山麓には今でも人里もありますが、かなり上の方にも人の暮らしの痕跡があり、今でも昔ながらの里山の姿を見ることができます。

 

来年1月から土、日曜日には管理センターの事務所にガイドが詰めていますので、お時間ありましたら是非一度お越しください。

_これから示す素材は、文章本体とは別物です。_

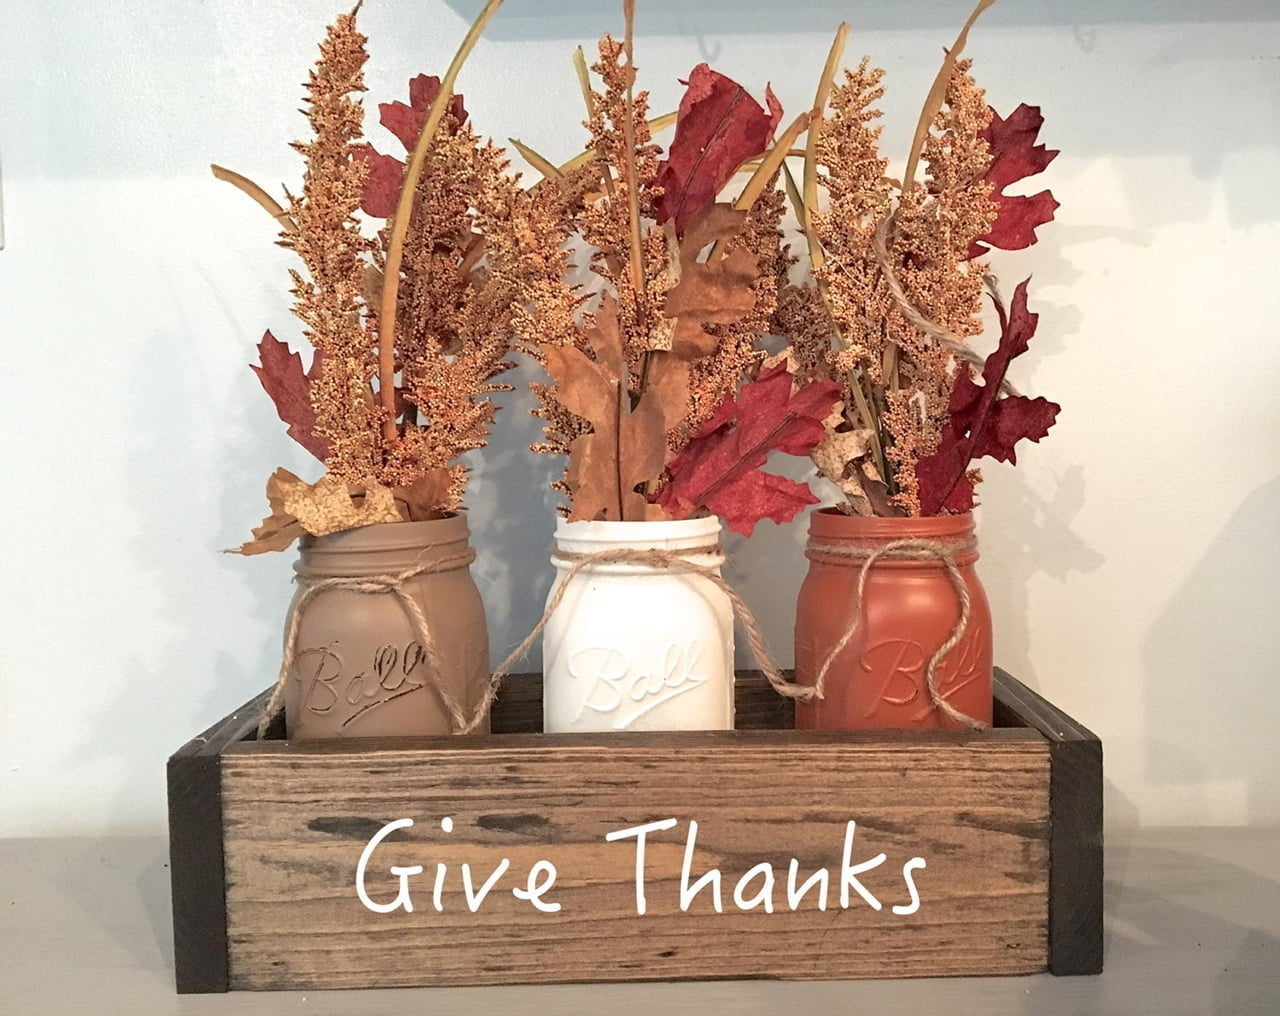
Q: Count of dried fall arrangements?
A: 3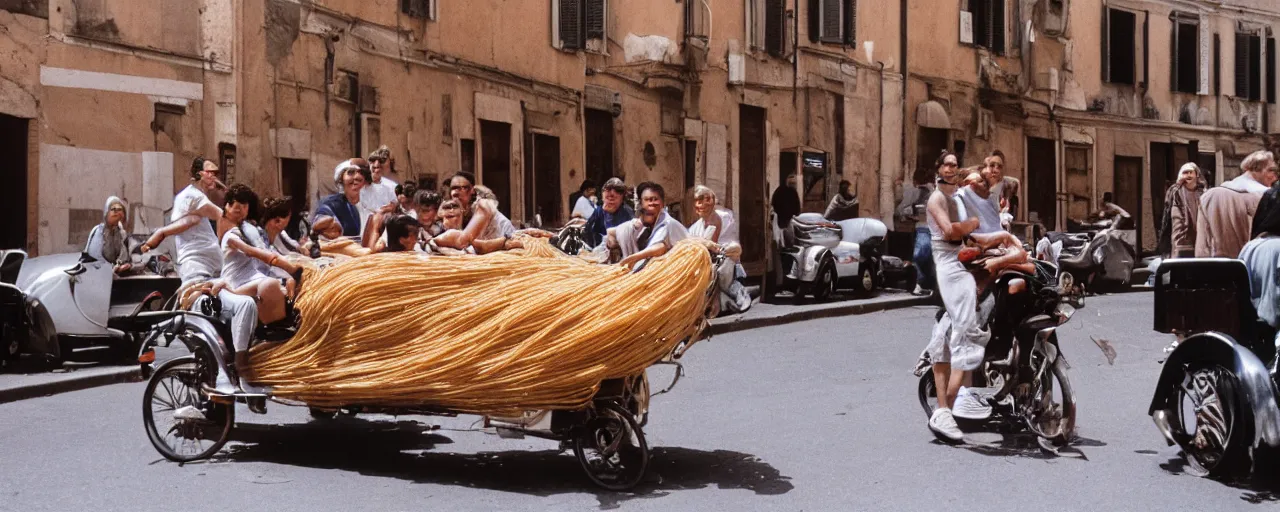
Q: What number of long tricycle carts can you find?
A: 1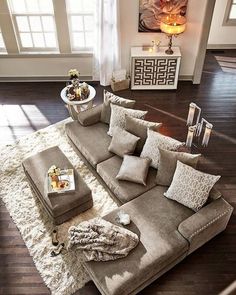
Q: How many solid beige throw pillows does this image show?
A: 5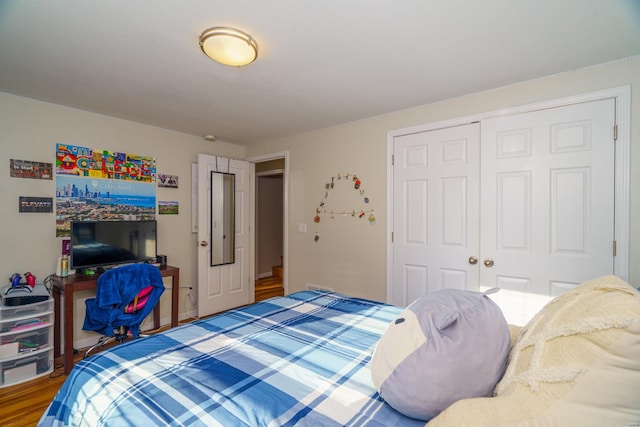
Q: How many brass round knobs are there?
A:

標準コースでは4キロほどを3時間程度で散策するコースです。

 

ワンヘルスについて詳しくは福岡県のHPをご覧ください。

One Health - 福岡県庁ホームページ (fukuoka.lg.jp)

福岡県立四王寺県民の森は

home | 福岡県立四王寺県民の森 (shioujikenminnomori.org)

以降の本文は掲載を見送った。